Honduras vote to sideline president, enshrine coup

Sunday`s election will likely accomplish what the plotters of a coup set out to do 5 months ago: end the political career of leftist president Manuel Zelaya and replace him with a more moderate leader from Honduras` establishment.

Tegucigalpa: Sunday`s election will likely accomplish what the plotters of a coup set out to do five months ago: end the political career of leftist president Manuel Zelaya and replace him with a more moderate leader from Honduras` establishment.
And Washington, which had vowed not to recognise the elections unless Zelaya was reinstated, now appears to have decided it has few options but to do exactly that.

"In the end, the coup won," said Heather Beckman, a Latin America analyst with the New York-based Eurasia Group. "It was a bad thing and it shouldn`t have happened, but in the end there wasn`t anything anyone could do."

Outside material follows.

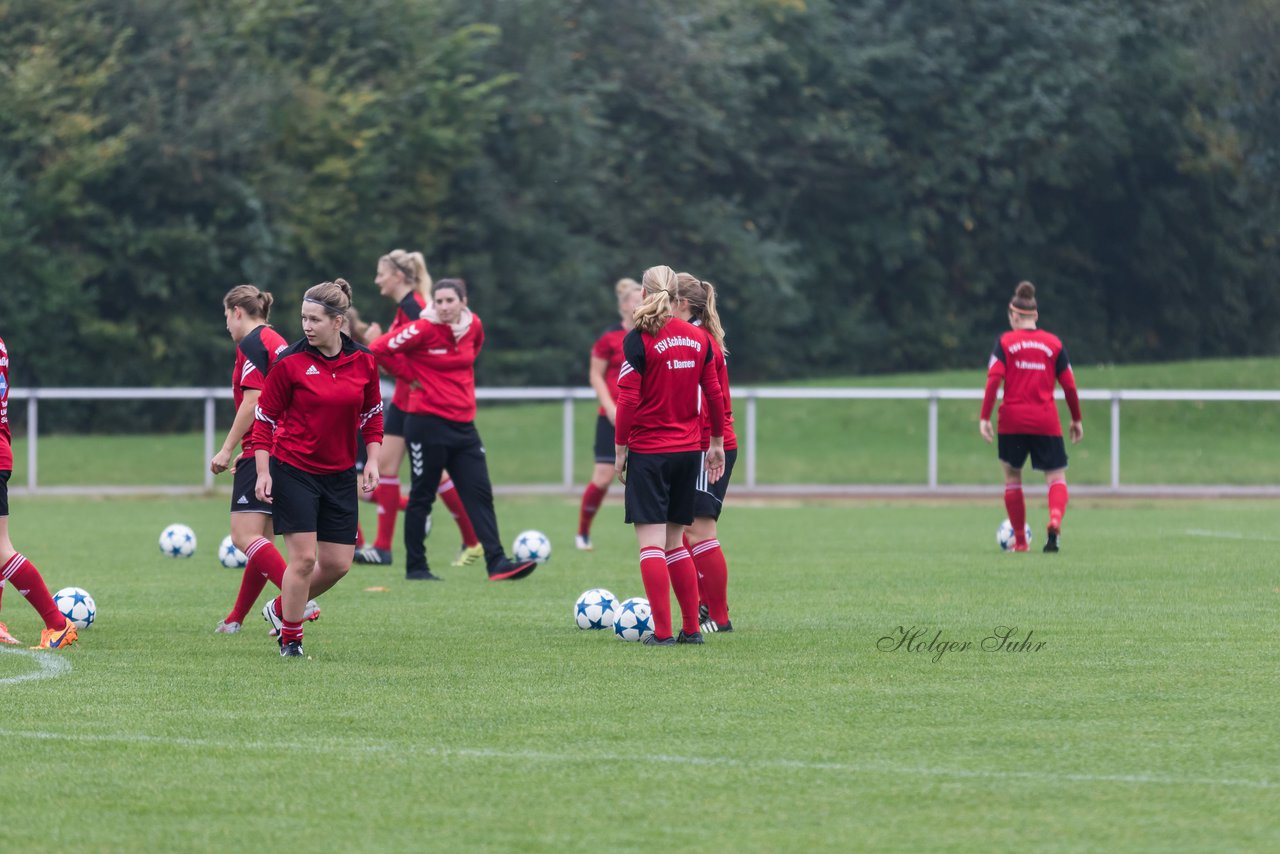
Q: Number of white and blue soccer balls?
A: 7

Millions of poor Hondurans drew hope from Zelaya`s left-leaning policies in a nation long ruled by wealthy elite. But they now have no presidential candidate to represent them; the only one who backed Zelaya dropped out of the race last month with little support, saying his participation would condone the coup.

The leading candidates belong to the two main parties that voted overwhelmingly in Congress to support Zelaya`s ouster including the one that got him elected before turning against him.

Zelaya, flown into exile by soldiers on June 28, slipped back into the country three months later and has since been holed up at the Brazilian embassy. His term ends in January, and the Constitution bars him from running again.